16.2 Bouwregels
16.2.1 Bouwwerken
Voor het bouwen van bouwwerken gelden de volgende regels:
-
a. Op of in deze gronden mogen geen gebouwen worden gebouwd.
-
b. Ter plaatse van de aanduiding 'brug' mag de bouwhoogte van de brug niet meer bedragen dan 6 meter, gemeten vanaf het waterpeil.
-
c. Voor het bouwen van een steiger gelden de volgende regels:
-
1. de lengte, gemeten langs de oeverlijn, mag niet meer bedragen dan de perceelbreedte van de woning tot een maximum van 6 meter;
-
2. de breedte, gemeten haaks op de oever, mag niet meer bedragen dan 20% van de slootbreedte tot een maximum van 1,2 meter;
-
3. in afwijking van het bepaalde in sub 1 en 2 mag de oppervlakte van de aanlegsteiger ter plaatse van de aanduiding 'aanlegsteiger' niet meer bedragen dan het aanduidingsvlak en is tevens een terras toegestaan;
-
4. de hoogte mag niet meer bedragen dan 1 meter, gemeten vanaf het waterpeil.
-
d.
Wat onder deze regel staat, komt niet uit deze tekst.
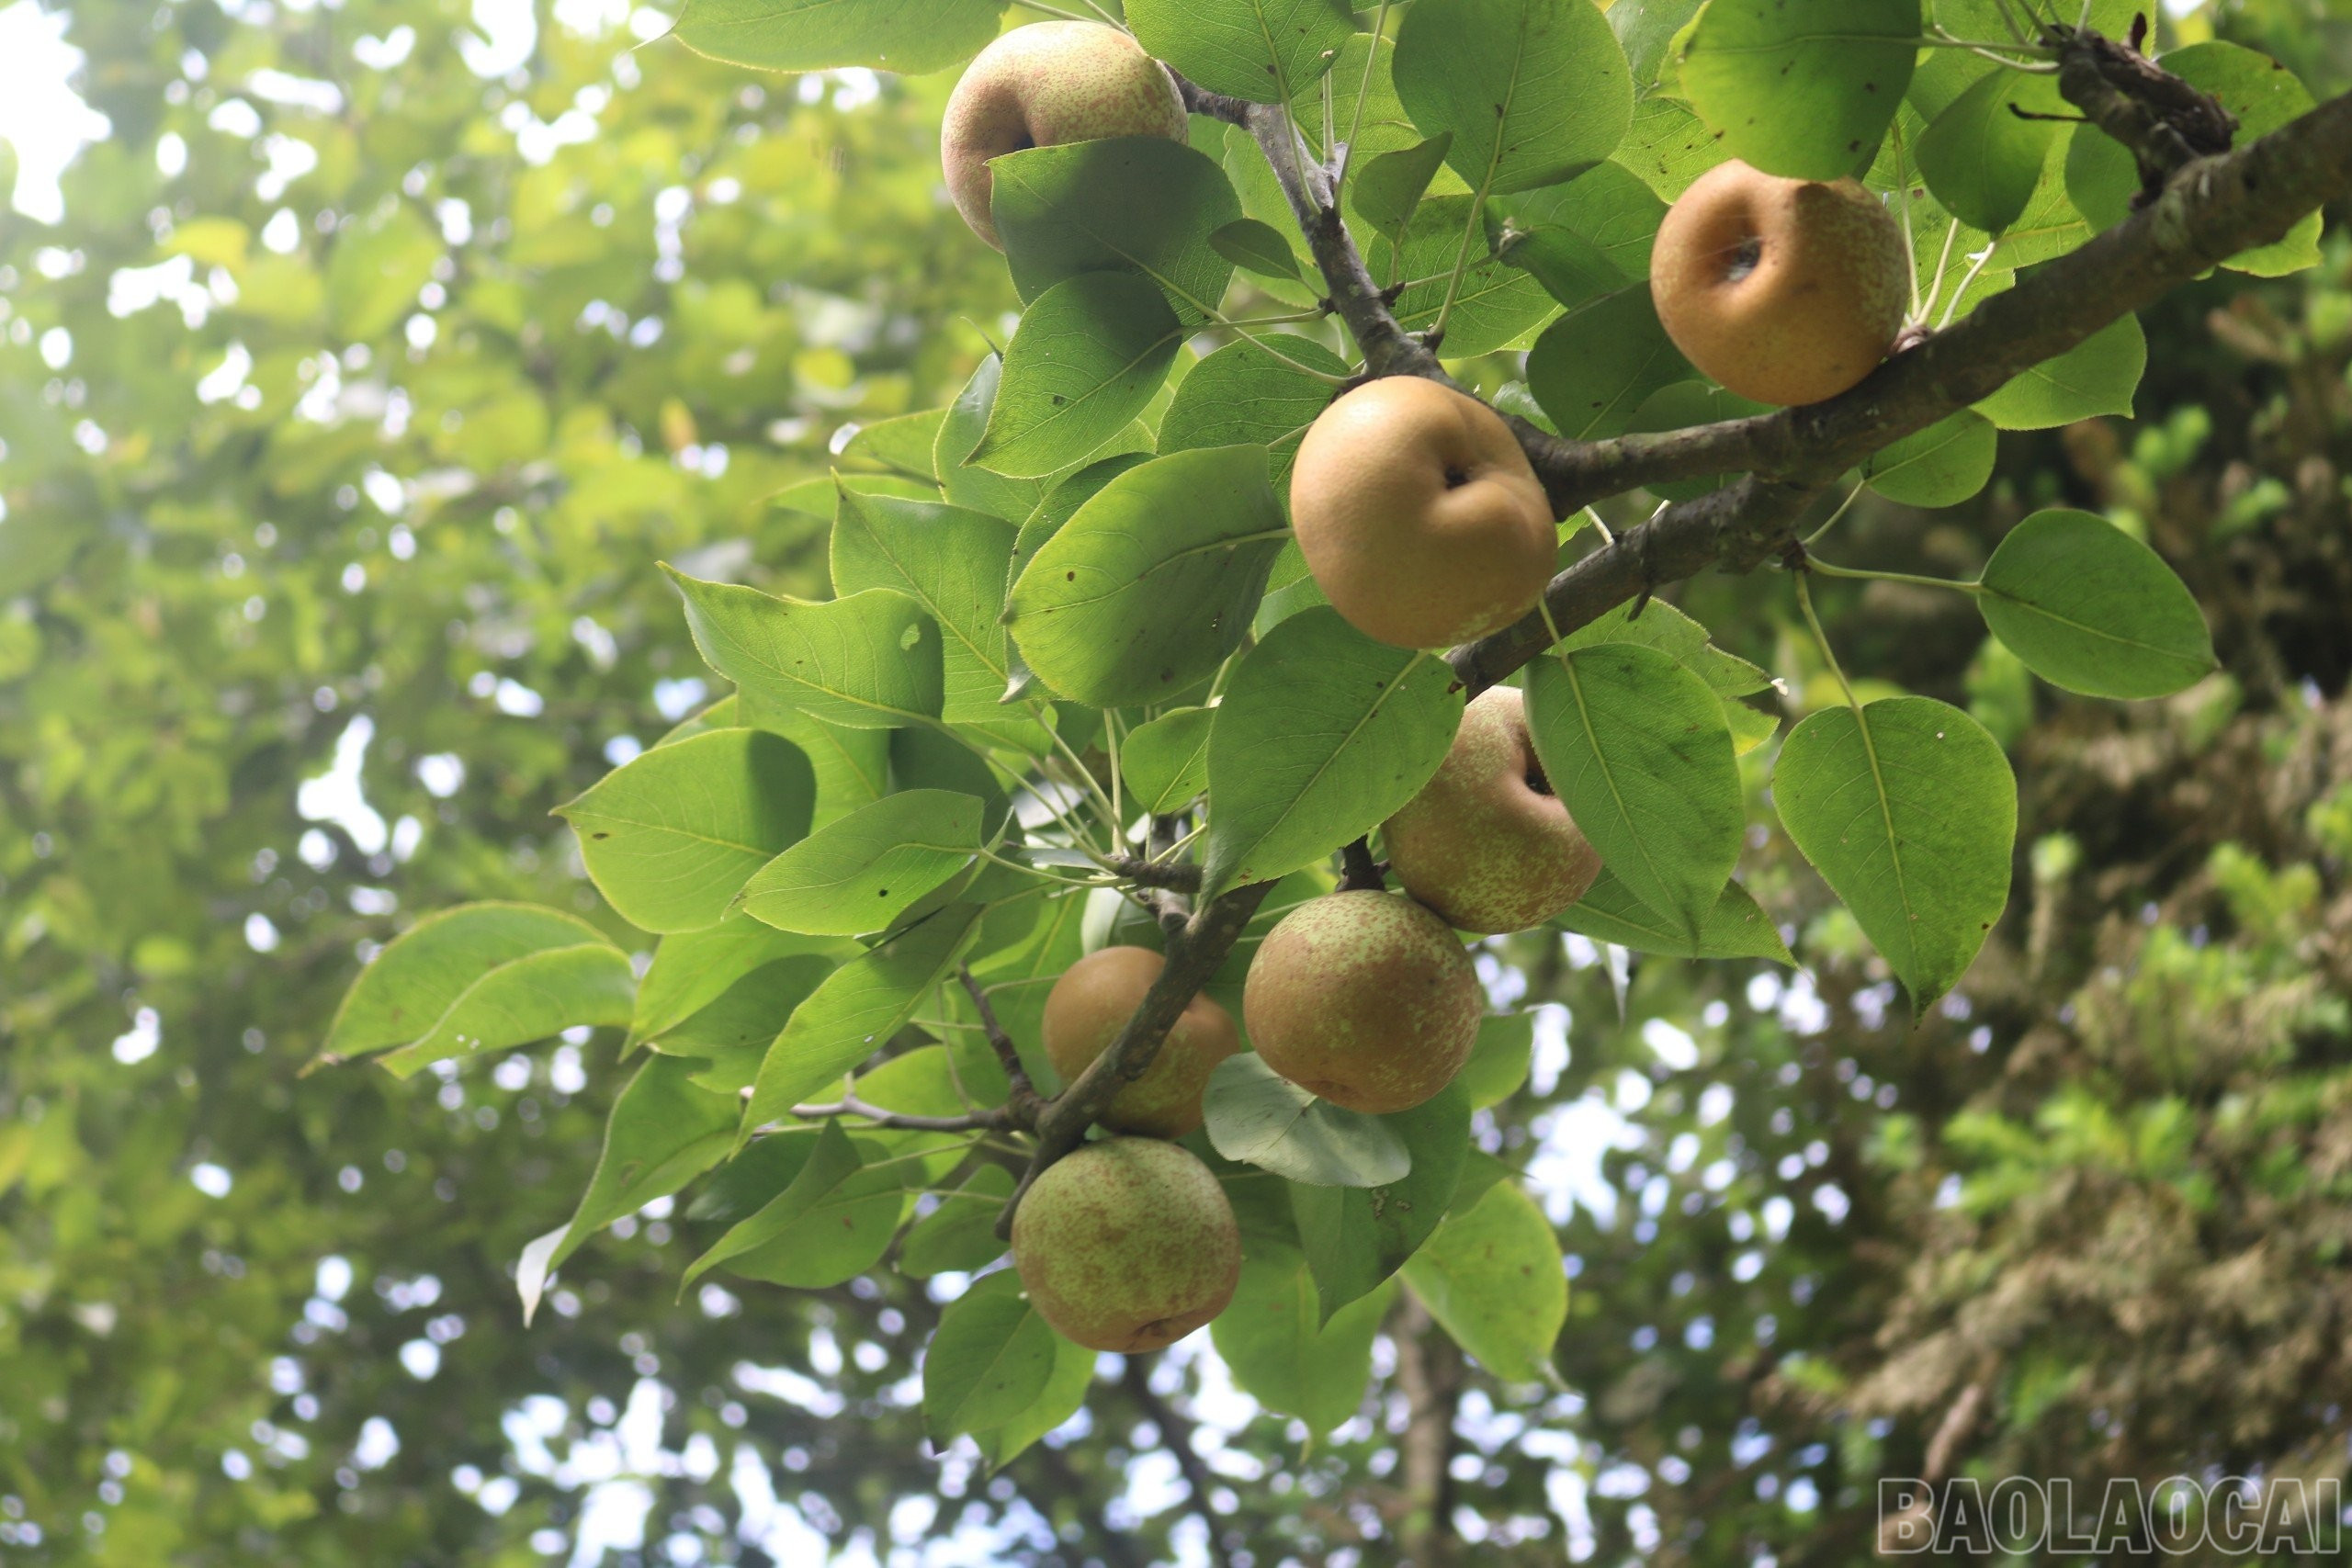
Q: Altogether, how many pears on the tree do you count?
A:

De bouwhoogte van bouwwerken, geen gebouwen zijnde, mag niet meer bedragen dan 2 meter, gemeten vanaf het waterpeil.
16.2.2 Keur
In aanvulling op het bepaalde in artikel 16.2.1 geldt dat geen watervergunning krachtens artikel 3.1, lid 2, sub i van de Keur is vereist voor het maken, hebben, wijzigen en verwijderen van steigers en afmeerpalen in wateren binnen stedelijk gebied, voor zover de steiger:
-
a. minder dan 1,2 meter uit de waterkant steekt; en
-
b. niet geheel of gedeeltelijk in de middenstrook, het stromingsprofiel, de vaarstrook en een rode of groene oeverzone ligt; en
-
c. niet op meer palen rust dan nodig is om de constructie te dragen; en
-
d. de onderlinge afstand tussen de palen en de afstand tot een ander werk minimaal 3 meter is; en
-
e. het water vrij onder de steiger door kan stromen.
16.4 Omgevingsvergunning voor het uitvoeren van een werk, geen bouwwerk zijnde, of van werkzaamheden
16.4.1 Verbod
Het is verboden op of in de gronden met de bestemming Water zonder of in afwijking van een omgevingsvergunning voor het uitvoeren van werken, geen bouwwerken zijnde, of van werkzaamheden, de volgende werken, geen bouwwerken zijnde, of werkzaamheden uit te voeren:
-
a. het aanbrengen van ondergrondse of bovengrondse transport-, energie- of telecommunicatieleidingen en de daarmee verband houdende constructies, installaties of apparatuur;
-
b. het aanbrengen van afbeeldingen of tekens voor commerciële doeleinden.
16.4.2 Uitzonderingen
Het verbod als bedoeld in 18.4.1 is niet van toepassing op werken of werkzaamheden:
-
a. die betrekking hebben op normaal onderhoud en beheer;
-
b. die reeds in uitvoering zijn op het tijdstip van het van kracht worden van het plan;
-
c. die mogen worden uitgevoerd krachtens een reeds verleende vergunning;
-
d. welke graafwerkzaamheden als bedoeld in de Wet informatie-uitwisseling ondergrondse netten vormen.
16.4.3 Toelaatbaarheid
Burgemeester en wethouders verlenen de vergunning, mits de door de in 16.4.1 genoemde werken of werkzaamheden, dan wel door de gevolgen daarvan, hetzij direct, hetzij indirect, de cultuurhistorische waarden van de gronden niet onevenredig worden of niet onevenredig kunnen worden aangetast, dan wel de mogelijkheden tot herstel van de waarden niet worden of niet kunnen worden verkleind.